Where the CF admin system records effective day of component transfers as "date of enrolment", what documentation might individuals be required to provide in order to demonstrate that there was continuous service?


----------



## dapaterson

Copies of both Reg and Res MPRRs should do the trick (famous last words)


----------



## McG

… and if I have a guy who went Reg F to Supp Res to P Res and finally back to Reg F?


----------



## dapaterson

Give up hope.

Or take the statement he receives in the mail, compare it to prior service, and see what corrections are needed.


----------



## fraserdw

MCG said:
			
		

> … and if I have a guy who went Reg F to Supp Res to P Res and finally back to Reg F?



In my case I went from Reg to Ready Sup Res to PRes and I am credited with all my Reg and PRes time for Severence.  As long as you have unbroken service and Sup counts as unbroken, you get the whole thing.


----------



## old fart

Up to this point, eligible  "Retiring allowance (severance pay)" amounts could be transferred to an RRSP or RPP in excess to normal contribution limits IAW CRA rules....quick summary below:

http://docs.quicktaxweb.ca/ty11/english/text/en/common/cra_other/cra_t4040_chart_8.html

"A retiring allowance is an amount you receive on or after your retirement from an office or employment in recognition of long service. It can include payment for unused sick leave and amounts you receive for loss of office or employment, whether as a payment of damages or a payment under an order or judgment of a tribunal.

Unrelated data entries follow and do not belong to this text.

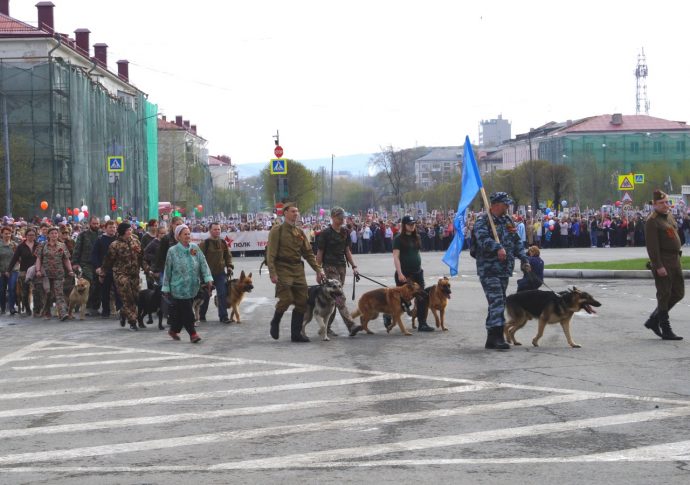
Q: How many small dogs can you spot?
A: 0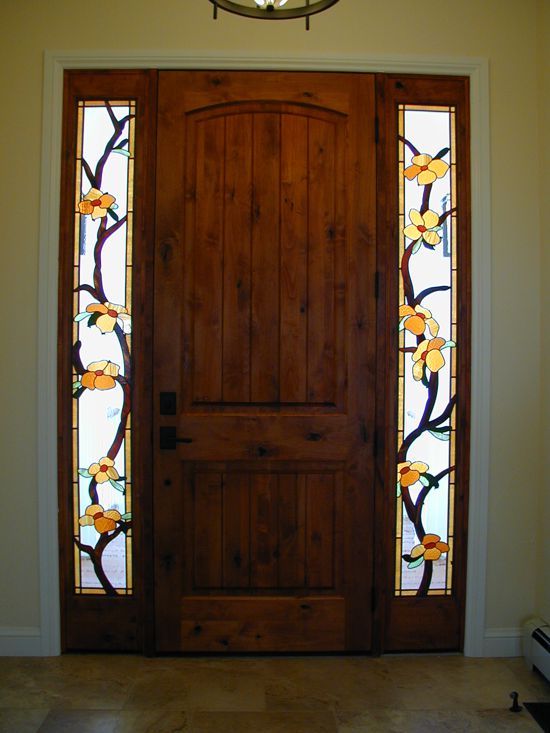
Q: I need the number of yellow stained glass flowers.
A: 11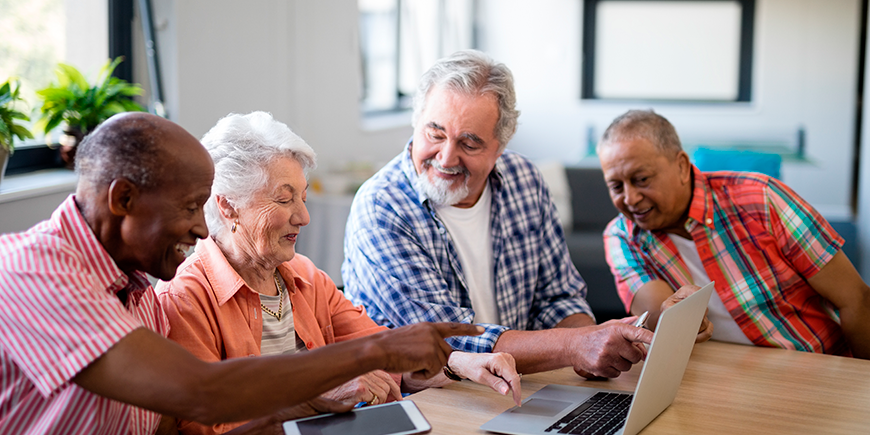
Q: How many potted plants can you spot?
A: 2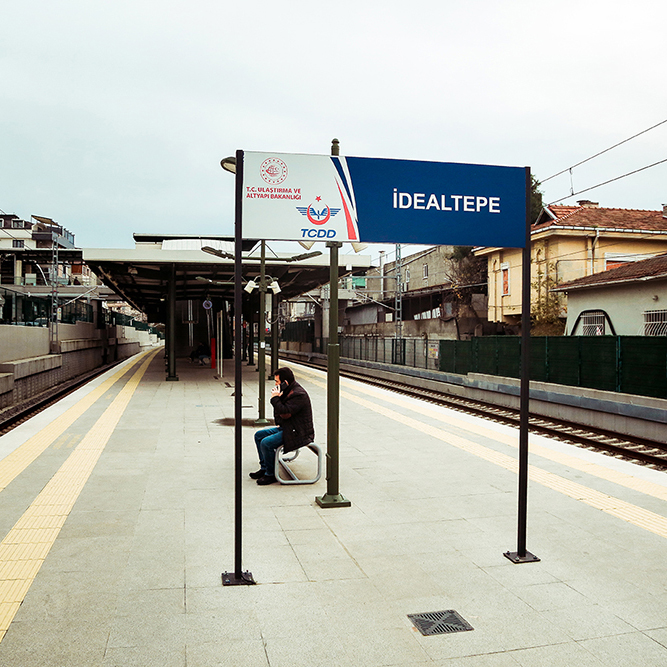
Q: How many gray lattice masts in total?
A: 2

You can transfer only the eligible part of your retiring allowance to your own RPP or RRSP. The eligible part is $2,000 for each year or part-year of service before 1996 in which you were employed by the employer or a person related to that employer from whom you received the retiring allowance. You can also transfer an extra $1,500 for each year or part-year of service before 1989 in which you had earned no pension or DPSP benefit from employer contributions that were either vested in you at the time of payment or that were previously paid to you."

So with regard to our payments in lieu of CF severance pay, I wonder if these additional contributions will remain eligible; be they taken early or at the end of military service and then contributed by eligible pers to an RRSP in addition to normal contribution room. 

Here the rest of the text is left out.